Bullshit. I've done research by taking A Class numbers come from the A Class AGM. Are you claiming that your own class is lying?

Let's look at what was happening well before the full foilers arrived. A decade ago (2007), there were 974 financial members. In 2009, there were 900 financial members. There are no 2008 numbers. In 2016, there were 894 financial members. In 2017, there were 808 financial members. 2018 figures are not available. Unless you have some special maths, I think you will find that the numbers a decade ago (974 and 900) are larger than the number these days (808 and 894). That is not indicative of strong growth, as someone who was formerly at the top of the class mentioned to me. Over a shorter period numbers have increased slightly but any claim that the overall trend for the class membership is strongly increasing is incorrect.

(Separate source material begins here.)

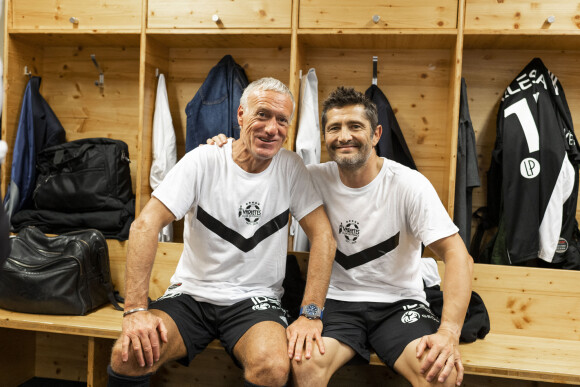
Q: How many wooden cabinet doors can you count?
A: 4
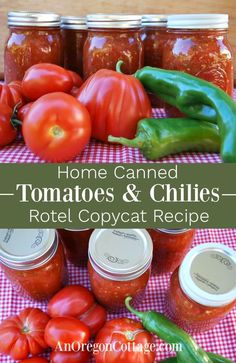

Where do I say that class membership is strongly increasing? You are using unrelated figures to try to say that foiling isn't popular or having an impact. The issue isn't how many members there are. The issue is how many foiling boats are sailing. You cannot use the number of registered members as evidence of the lack of popularity of foiling. It is an unfortunate fact that in recent times, non foiling A Class owners have stopped being financial members of the association. Many still own boats and still race them at club level. I don't have the exact numbers of A Class Foilers in the world, but I know it is now well in excess of 175 boats. I suspect it is actually well over 200, which isn't bad seeing that the first proper foilers were only seen 4 years old.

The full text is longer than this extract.